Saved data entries
▬▬▬
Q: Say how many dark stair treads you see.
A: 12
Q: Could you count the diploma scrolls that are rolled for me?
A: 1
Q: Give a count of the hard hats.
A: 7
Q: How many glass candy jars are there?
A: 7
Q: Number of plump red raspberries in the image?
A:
▬▬▬
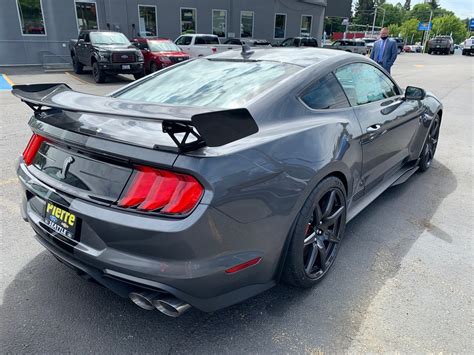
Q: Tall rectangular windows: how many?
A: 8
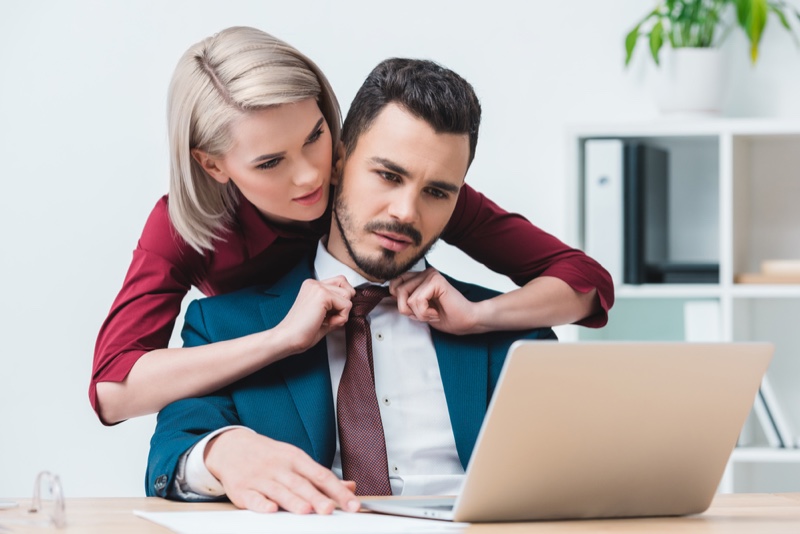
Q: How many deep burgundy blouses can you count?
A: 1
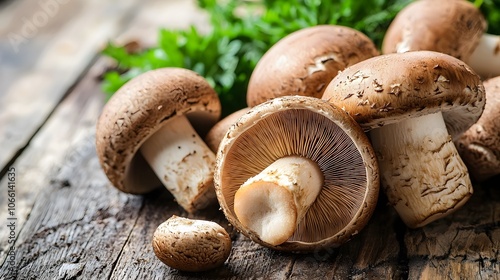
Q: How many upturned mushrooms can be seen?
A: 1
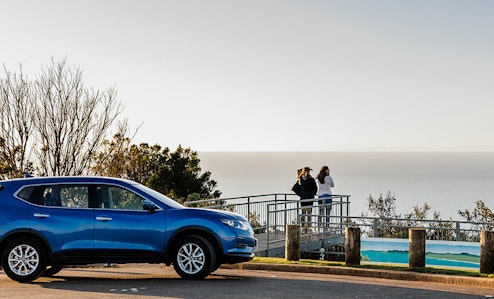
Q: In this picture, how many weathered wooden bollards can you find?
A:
▬▬▬
Pick out, from the lines above, every one that contains the string "many".

- **Response**
Q: Say how many dark stair treads you see.
Q: How many glass candy jars are there?
Q: Tall rectangular windows: how many?
Q: How many deep burgundy blouses can you count?
Q: How many upturned mushrooms can be seen?
Q: In this picture, how many weathered wooden bollards can you find?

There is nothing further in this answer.